It is good to have some knowledge of Unix commands especially if your web host is Unix/Linux based. You could do alot of things by yourself by logging into the server via Secure Shell(SSH). This article will describe some of the important “need to know” Unix commands.

1. ls

This command will show you what files are in your current directory. If you add in a -F option, ie “ls -F xxx”, there will be a “/” appended to the end of directory names, * to executables and @ to links. “ls -a xxx” will display all hidden files as well. This is also the most used command.

2. cd

Change directory. If you type “cd xx”, it means to change to the specified directory “xx”. “cd ~” means to change to your default home directory.

3. cp “a b”

Copy file a to b. If b is a directory, the new file will be named b/a.

4. mv “a b”

Move files from a to b. For example, if I type “mv songs.txt /tmp”, the file songs.txt will be moved to /tmp/songs.txt. Moving a file is the same as renaming a file.

5. echo “text”

Print “text” to the terminal. If “text” is surrounded by double quotes, the text will be printed with any environment variables such as $HOME. If “text” is surrounded by single quotes, the “text” is printed without any special processing.

6. pwd

Print the current working directory.
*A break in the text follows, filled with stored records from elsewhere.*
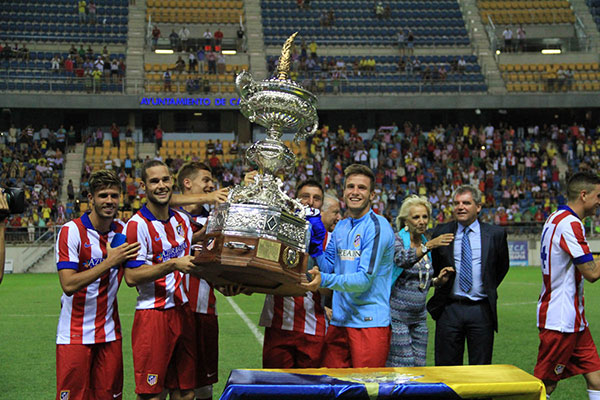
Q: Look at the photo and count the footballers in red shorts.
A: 6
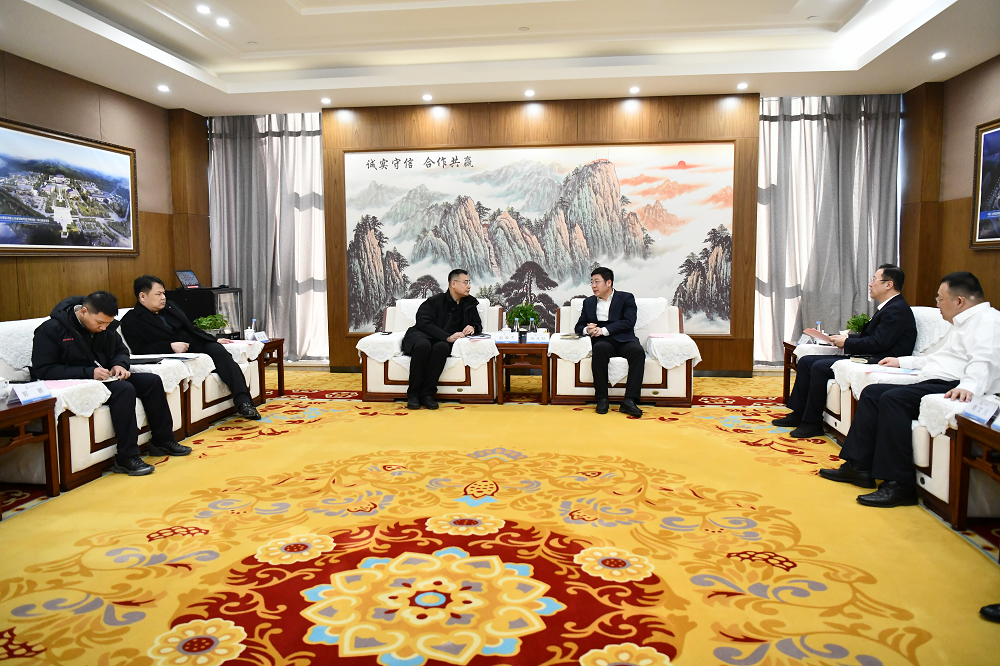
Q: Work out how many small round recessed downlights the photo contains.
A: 9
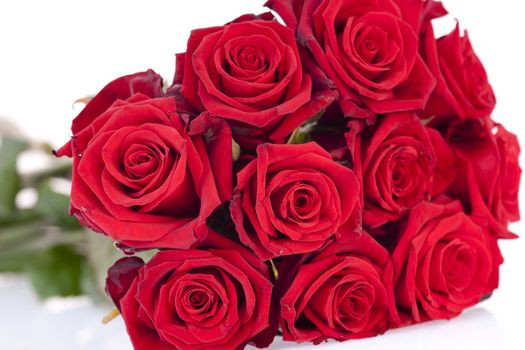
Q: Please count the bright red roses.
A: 10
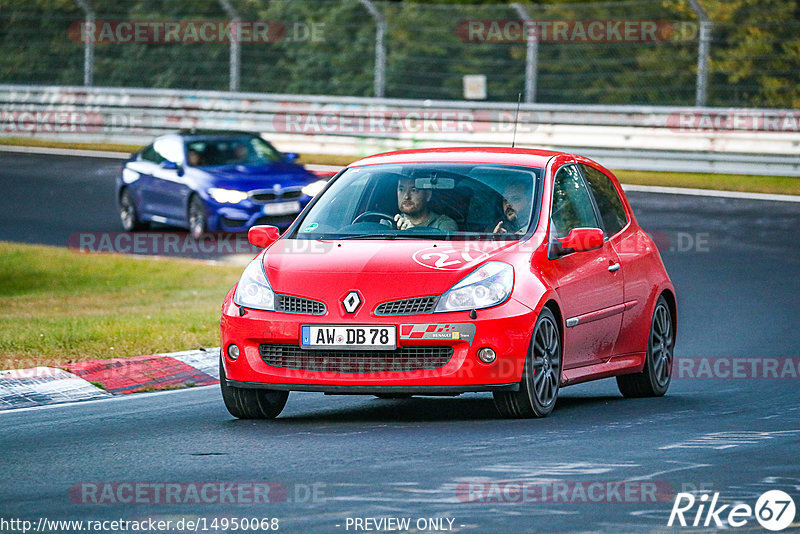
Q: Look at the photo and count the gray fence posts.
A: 5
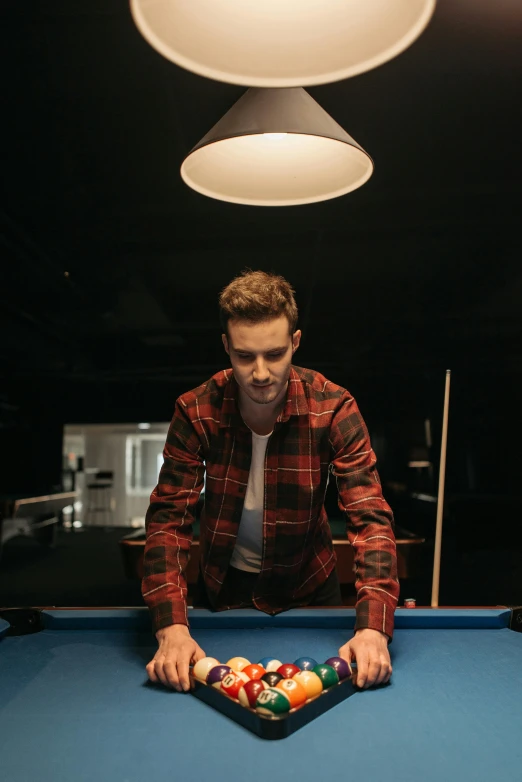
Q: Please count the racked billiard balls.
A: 15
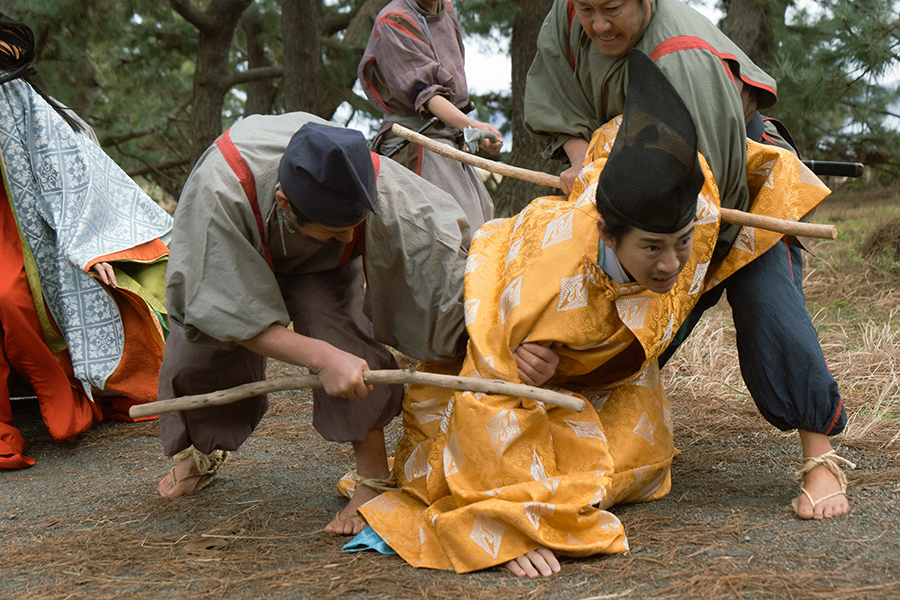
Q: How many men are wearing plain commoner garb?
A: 3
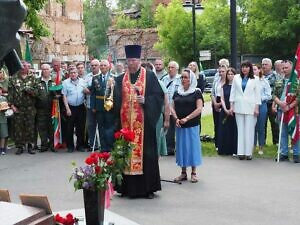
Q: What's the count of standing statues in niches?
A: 0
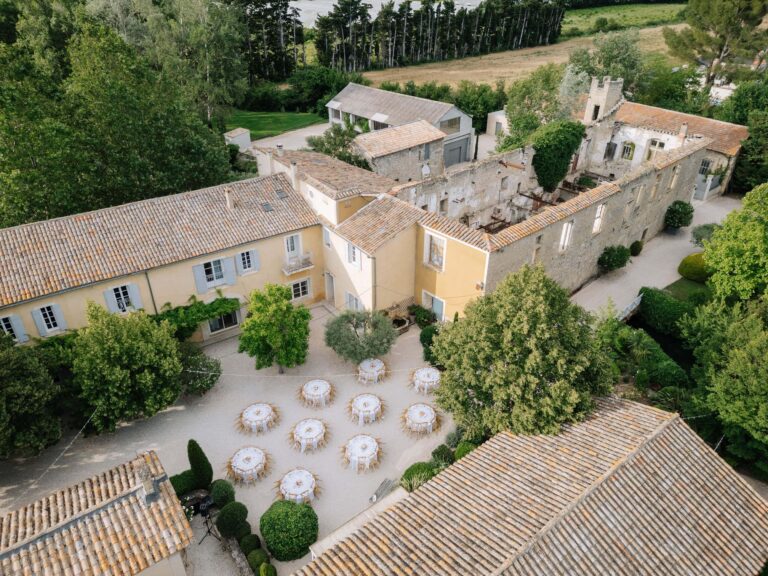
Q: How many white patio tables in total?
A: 10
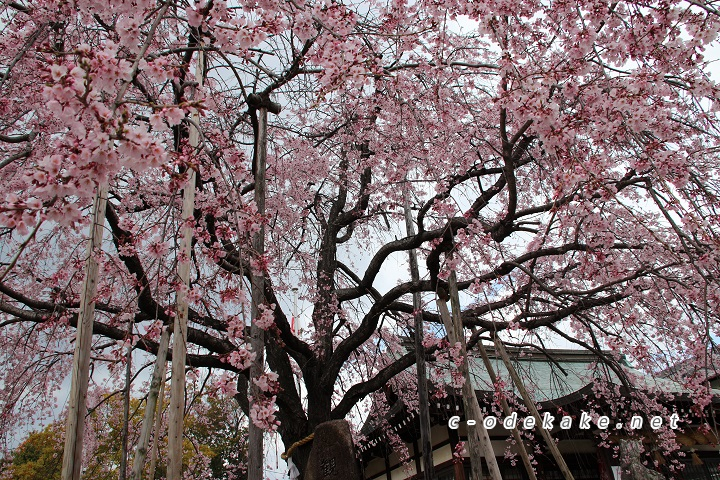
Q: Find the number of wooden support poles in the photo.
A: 11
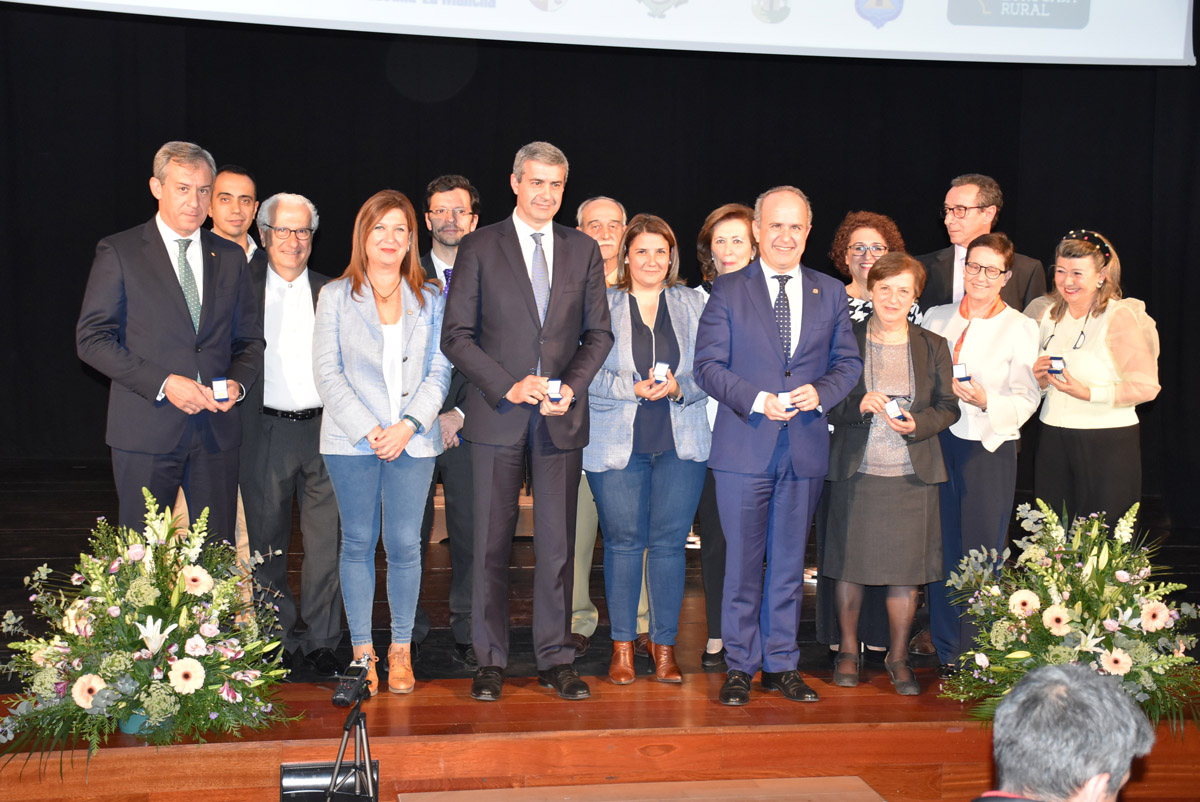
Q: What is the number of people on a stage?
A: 15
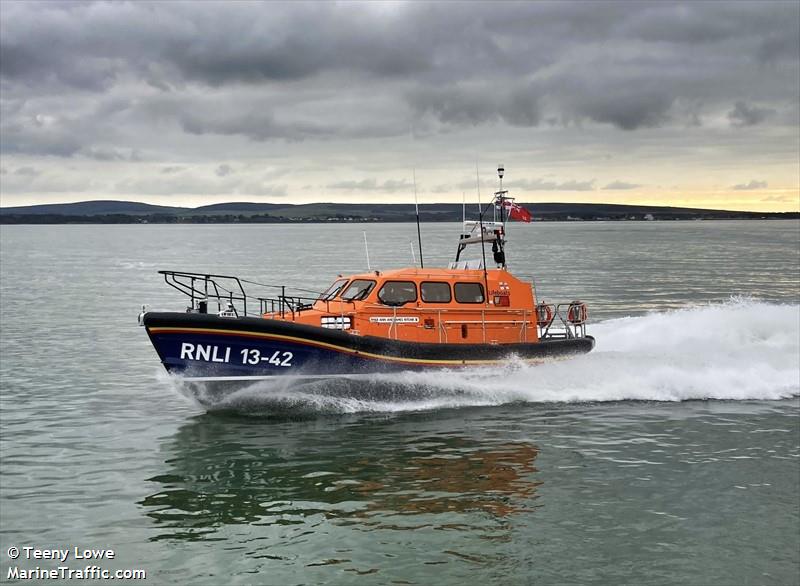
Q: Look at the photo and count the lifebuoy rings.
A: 2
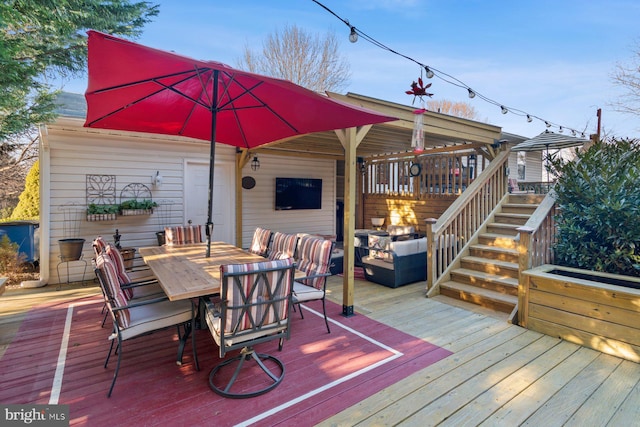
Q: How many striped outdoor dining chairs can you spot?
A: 8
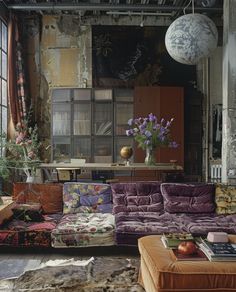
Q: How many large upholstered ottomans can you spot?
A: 1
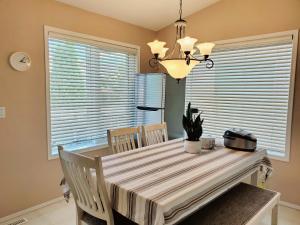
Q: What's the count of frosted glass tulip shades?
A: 5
Useful command when you are lost in the directories.

7. cat “file”

Print the contents of the specified file(s) to the terminal.

8. less “file”

Display the specified file one screen at a time. Press the spacebar to go to the next screen. Press Q to quit. You often combine “less” with some other commands such as “cat abc | less”. This command means you print the contents of the file abc and display it one page at a time.

9. ps

Display information about your running programs. This is a good command to use if your server is slow and you suspect that some applications are taking too much memory. The most famous command using ps is “ps aux”. This will display useful information on the running programs.

10. rm

Remove or delete a file. If you type “rm -r directory”, it will remove a directory and all the files underneath it recursively.

11. man

This is the most important command. man means “manual”. If you are stuck with cat command for example, type “man cat” and you can see the help file.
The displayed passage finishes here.